My garden looks different. The word “symmetry” has no use here, where mounds of earth are shoveled up in patches. I’m planting the way I was taught, using a brilliant innovation generated by indigenous science: the Three Sisters polyculture. I plant each mound with three species, corn, beans, and squash—not willy-nilly, but just the right varieties at just the right time. This marvel of agricultural engineering yields more nutrition and more food from the same area as monocropping with less labor, which my tired shoulders appreciate. Unlike my neighbor’s monoculture, Three Sisters planting takes advantage of their complementary natures, so they don’t compete but instead cooperate. The corn provides a leafy ladder for the bean to climb, gaining access to more light and pollinators. In return, the bean fixes nitrogen, which feeds the demanding corn. The squash with its big leaves shades the soil, keeping it cool and moist while also suppressing weeds. This is a system that produces superior yield and nutrition and requires no herbicides, no added fertilizers, and no pesticides—and yet it is called primitive technology. I’ll take it.

Across the valley, the uniform corn rows in their high-tech isolation look lonely to me.
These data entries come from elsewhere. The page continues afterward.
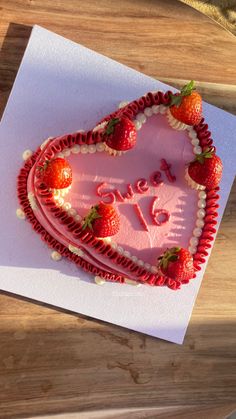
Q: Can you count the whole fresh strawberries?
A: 6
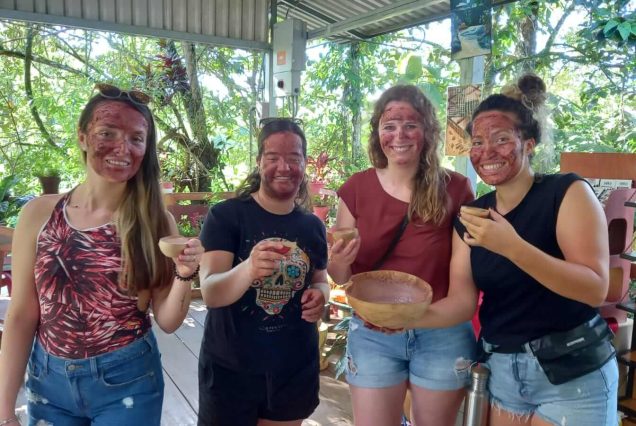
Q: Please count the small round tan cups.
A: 3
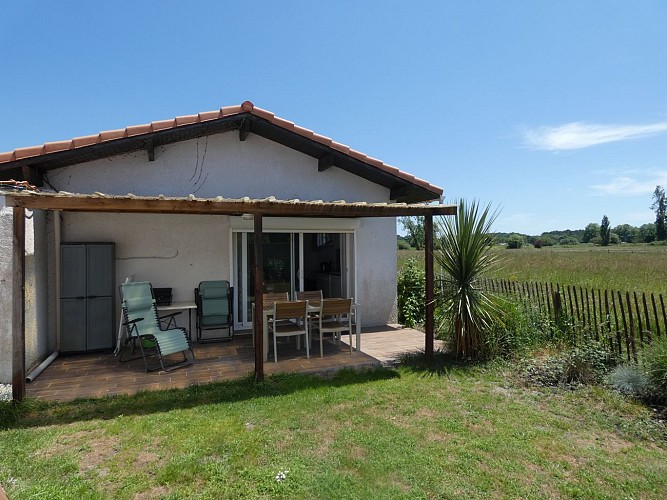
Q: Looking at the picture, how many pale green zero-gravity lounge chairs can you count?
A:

But they are visited regularly by tractors spraying chemicals.

 

The United States is the world’s largest producer of corn, with over ninety million acres of land planted to this crop. The majority is grown in the Corn Belt.

Corn requires more irrigation water than any other crop in the United States.

Corn accounts for nearly 40 percent of total pesticide use in the United States.

01

02

03

My neighbor is growing feed corn for livestock, which is harvested when dry and hard. Thankfully, a few of my other neighbors have fields of sweet corn for fresh eating. Sweet corn is a sugary mutant that arose from the huge storehouse of genetic diversity held by Zea mays. I like to get mine from the farm stand where it is picked each afternoon; so when you stop by on the way home from work, it is only hours off the plant. There’s a coffee can next to the heap of still moist ears where you leave the money. Corn tastes best on the honor system.

04. Red Sweet Corn

The modern maize that we enjoy as fresh-picked sweet corn, dripping with butter on a summer evening, has not always had this abundant form. In fact, we might not recognize its ancestor at all.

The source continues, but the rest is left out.